Under our cases construing the provisions of 44-556, it may be said that for a written demand to be effective under 44-512a it must be served upon the delinquent employer after the expiration of the twenty-day period following the filing of the director s award. (Hunter v. General Motors Corporation, supra; Kissick v. Salina Manufacturing Co., Inc., supra.) This is not to say, however, that *163pending an appeal to the district court the claimant is without remedy to compel payment of the compensation awarded. The point was covered in the Rissick case, and it was said:

“Our conclusion does not leave a claimant without remedy should his employer fail or refuse to pay compensation due pending the appeal. The statute, K. S. A. 1969 Supp. 44-556, clearly directs that an appeal from the director’s award shall not stay payment of compensation due for the ten-week period next preceding the director’s decision and during pendency of the appeal.

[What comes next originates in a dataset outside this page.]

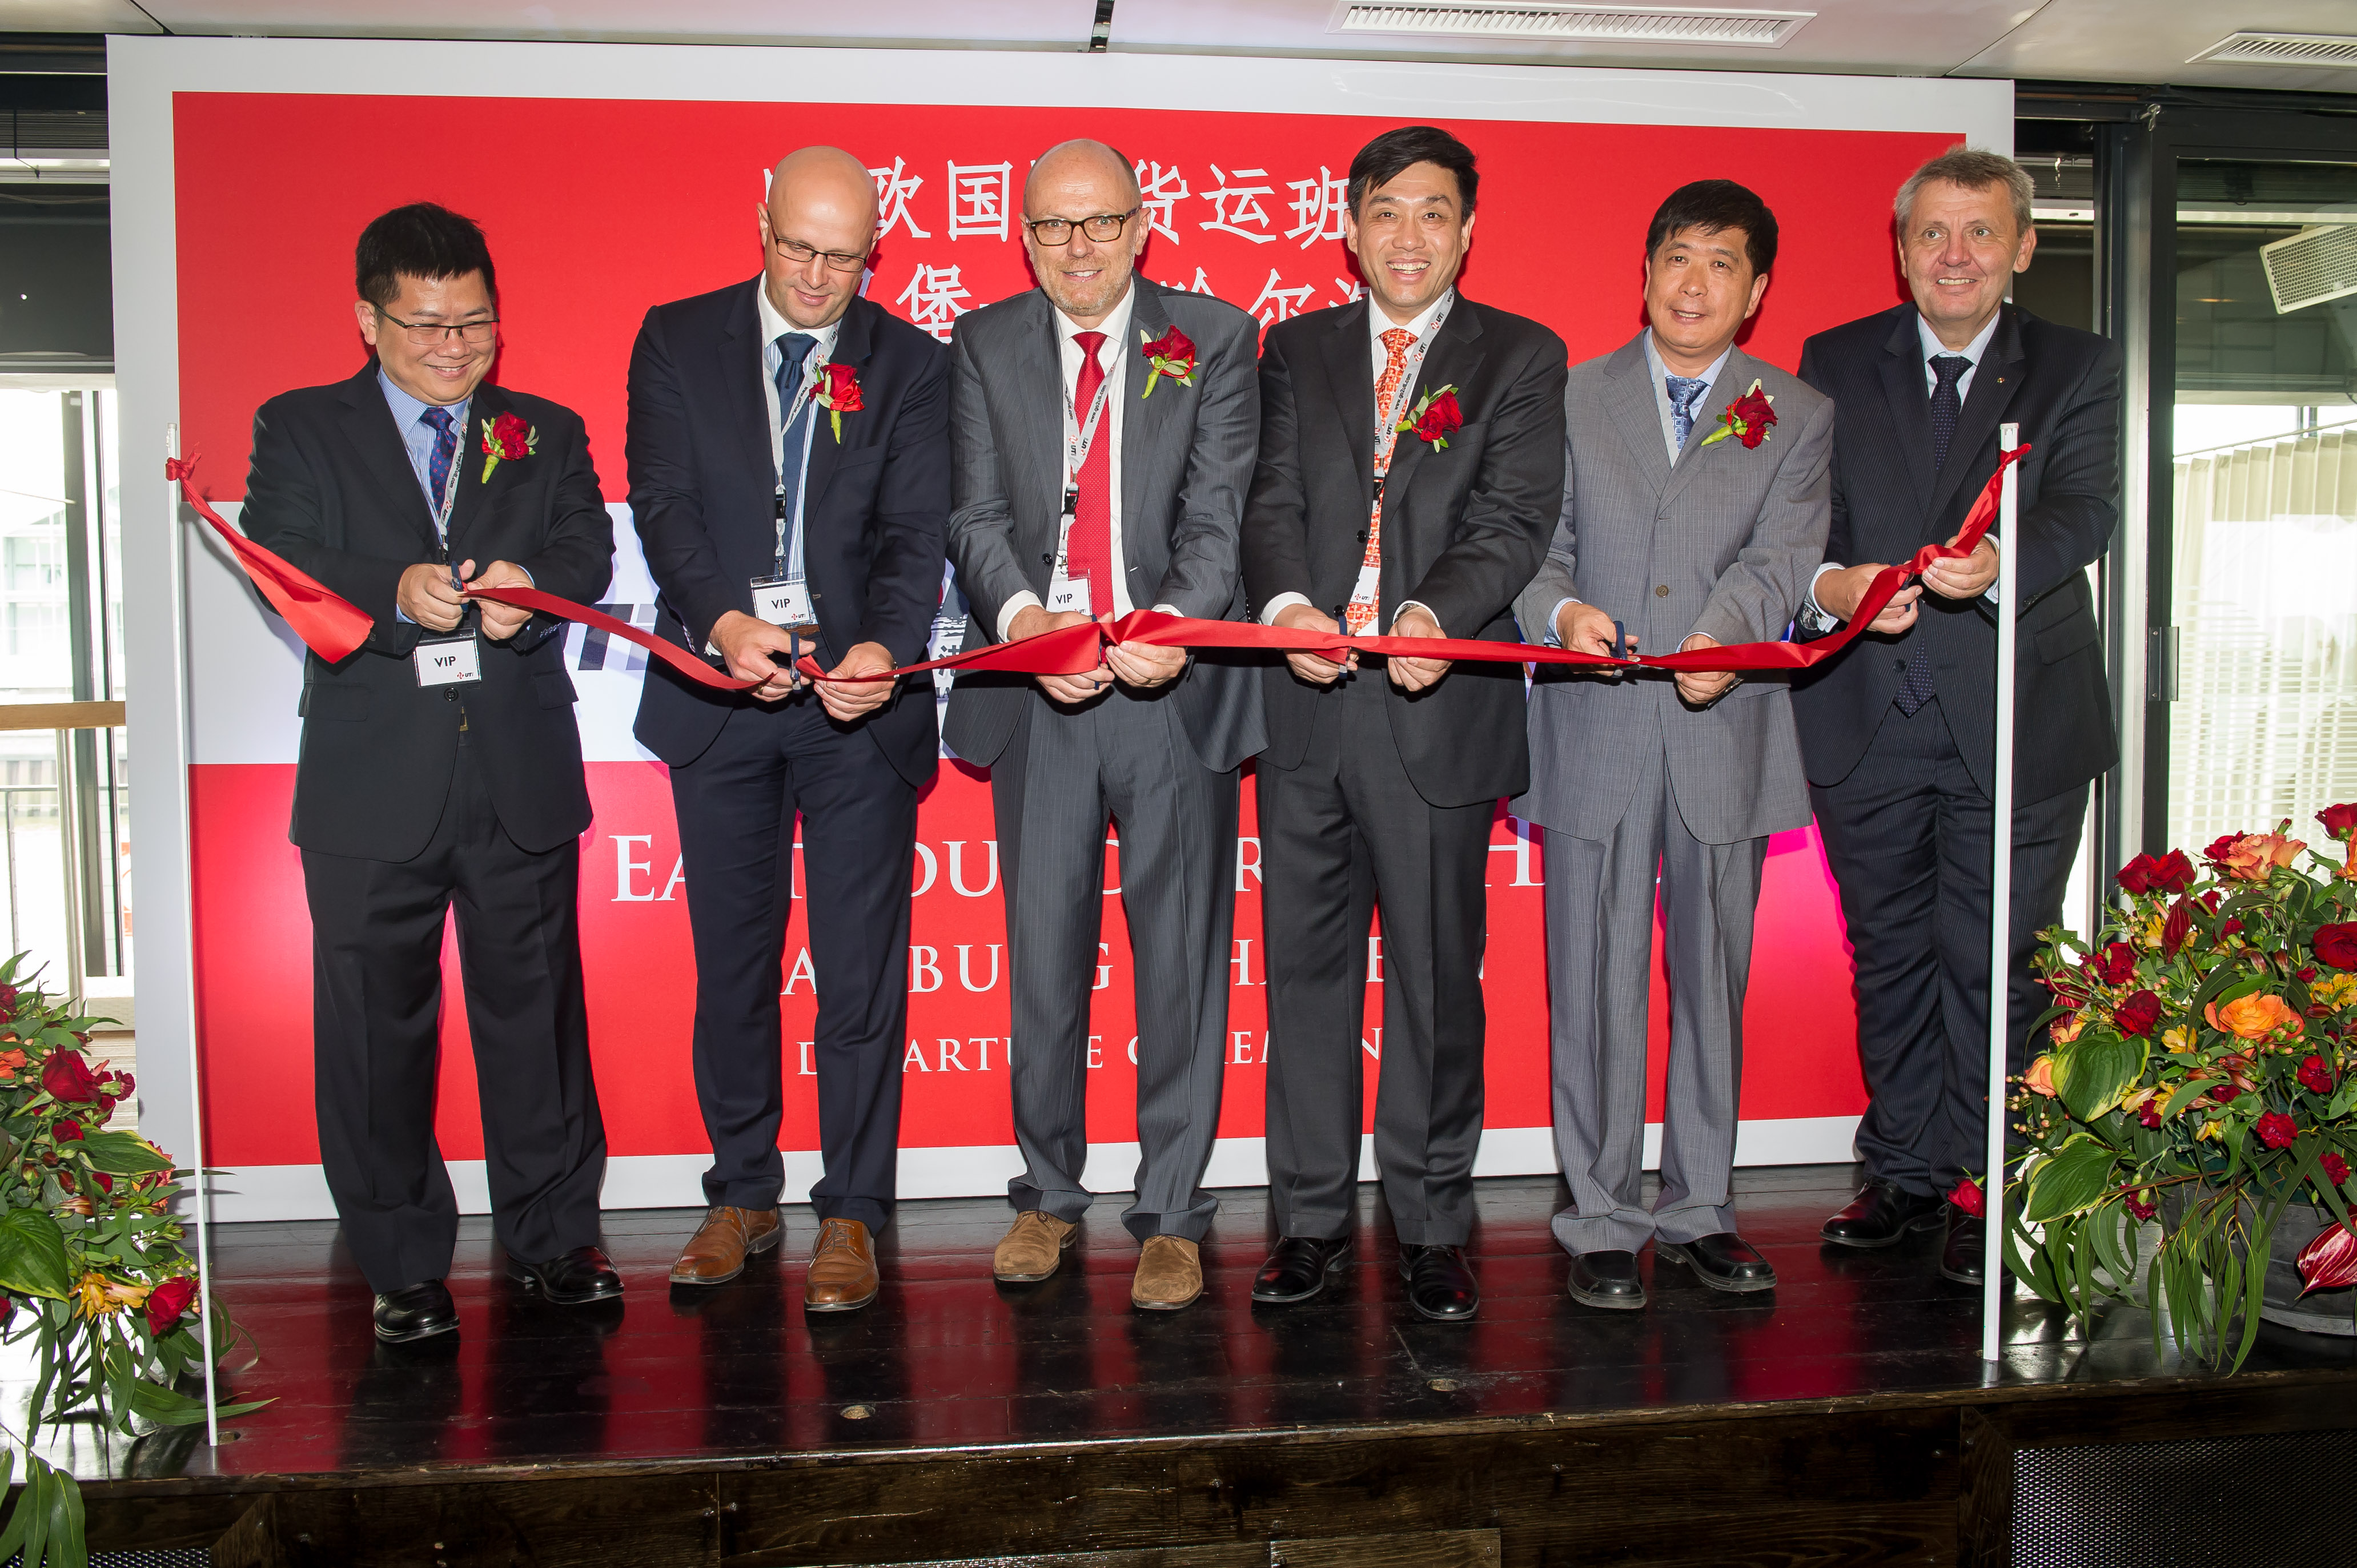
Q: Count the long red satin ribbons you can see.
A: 1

If compensation is not paid when due, the workman has been provided with a handy and effective tool to force compliance, namely, the procedure outlined in K. S. A. 44-512a. Use of this statute, in our opinion, is the means by which the legislature intended all compensation due and payable should be enforced, including that which is due pending appeal. In Griffith v. State Highway Commission of Kansas, supra, this view finds expression in syllabus 2:
‘K. S. A. 44-512a is the declared public policy of the state that compensation awards shall be promptly paid, and is the means selected by the Legislature to insure their enforcement, and applies to all awards or judgments without the slightest qualifications.’ (1. c. 855, 856.)”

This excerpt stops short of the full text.